The IRM are endeavouring to produce white papers on some of the less tangible elements of a risk practitioner's day job, which one would hope contribute to more consistency in practitioner approaches and ultimately more credence in the concept of risk professionalism (indeed, their work around defending pure risk professionalism as a career, as opposed to loading risk functions with cross-over actuaries, was very much required in early 2011).
Having scrutinised their work on Risk Appetite in 2011 (lined up against some of the competing influencing bodies here), I figured it was only fair to take a punt at their new release on Risk Culture. It's fair to say that for politicians, regulators and fingers-caught-in-the-till employees, 'culture' or 'risk culture' appears to be a handy soundbite when explaining why they didn't fulfil their obligations to their stakeholders. The IRM are joined by Protiviti in producing this guidance, Protiviti themselves having delivered a survey based on UK insurers on this very topic in the summer, which was not shy about highlighting how little some organisations think of their Risk functions.
I've always felt that the 'culture' comfort blanket was one weasel word too many i.e. "there was a culture of greed" = "they were greedy ********", or "there was a culture of fear" = "scared of the gaffer", so I approached this doc with a pretty open mind, but tempered with a Manxman's natural scepticism. I found the following (sequentially);
What does a good risk culture look like?
- Appears to have used examples of what a "bad" risk culture has recently led to, then flipped that on its head! Would have thought a clean slate approach is better for white papers, rather than reacting to zeitgeist incidents
- Fair list of 10 criteria for anyone in the risk culture assessment space, though will always be a nightmare to codify/quantify.
- The appearance of the dreaded "tone from the top" suggestion, which makes an appearance in the FRC's (p4), the FSA's and EIOPA's world (p10) - bearing in mind that the "top" is normally the problem when it comes to organisational catastrophe (Lehman, Northern Rock) as opposed to fat tail op risk loss events UBS/Credit Agricole/JP Morgan), I would be more inclined to call it "tone at the top".
- I like the IRM's take on culture being "the repeated behaviour" of a group - very convincing definition in comparison to say the FSA in SYSC (p12), though the rest of the ABC approach is a tad woolly.
- "Virtuous" versus "vicious" cycle sits nicely alongside this image of repetition, but nothing as such around how best to break a vicious one, either as a NED or a Head of Risk - perhaps that has been saved for the more extensive and expensive practitioner's guide!
- Don't agree that risk culture affects the capability to take strategic decisions, rather it enhances or impairs the quality of those decisions. Immediately makes me think of ORSA, and how "playing" at it or "doing" it doesn't prevent strategic decisions from being made.
- Also don't agree that "at worst" an inappropriate risk culture could lead to "serious reputational and financial damage" - I'm sure stockholders at Bear Stearns may say it can be a bit graver than that!

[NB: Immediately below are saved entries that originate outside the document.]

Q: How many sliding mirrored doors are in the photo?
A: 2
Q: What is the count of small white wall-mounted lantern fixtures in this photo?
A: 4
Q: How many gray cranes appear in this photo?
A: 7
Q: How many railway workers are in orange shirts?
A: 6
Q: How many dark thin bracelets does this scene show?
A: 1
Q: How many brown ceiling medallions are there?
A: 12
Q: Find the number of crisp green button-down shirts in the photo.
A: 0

- Nice emphasis on how risk culture can both stifle necessary risk-seeking behaviour at one extreme (smartly citing Eastman Kodak as a "too slow" corporate failure), as well as the more obvious "prison rules" which emerge from uncontrolled risk taking.
- Should they really ask themselves "what is the current risk culture"? If so, is that at a chinwag-type round table, or via some kind of evaluation survey issued by Risk function? Instinctively sounds like the kind of thing that would be squeezed into a Q1/Q3 board meeting at the point of a gun, which is as cynical as it is sad!

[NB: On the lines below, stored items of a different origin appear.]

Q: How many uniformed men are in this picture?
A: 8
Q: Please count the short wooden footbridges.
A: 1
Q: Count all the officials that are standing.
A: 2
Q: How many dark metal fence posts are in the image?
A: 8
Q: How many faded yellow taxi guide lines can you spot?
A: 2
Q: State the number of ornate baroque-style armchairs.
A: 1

- The meatier (i.e. costs money!) practitioner guide apparently contains some diagnostic tools to effectively indicate and track culture within an organisation. The flash we are given here reminds me of the psychometric testing for "what makes a great Risk Manager" that I looked at last year, but feels ultimately very high-end.
- The "Double S" model is an intriguing addition to the mix, specifically the comment that low scores on either rating "create a barrier to the effective management of risk". Would love to see more of the research cited, as I've found that the odd mercenary firm can work wonders...
- Can a risk culture effectively be changed top-down without a change in personnel? Can't imagine an existing CEO being prepared to antagonise his board/exec team by declaring them culturally bankrupt unless he had carte blanche to do so, which is normally the case with regime change. I'm more inclined to think a decent CEO, partnered with Risk, could do it by stealth, rather than with a pricey change management programme which would inevitably rock a few boats.
- "Risk culture is not a precise science" - does that make it an art?
- I would probably make it 11 questions, and frame the first one "Do we genuinely care about how culture impacts on our decision making, or only insofar as laws and regulations insist upon it?". If a Risk practitioner gets the answer to that directly from the Board/Exec, the other questions can be catered for with proportional vigour.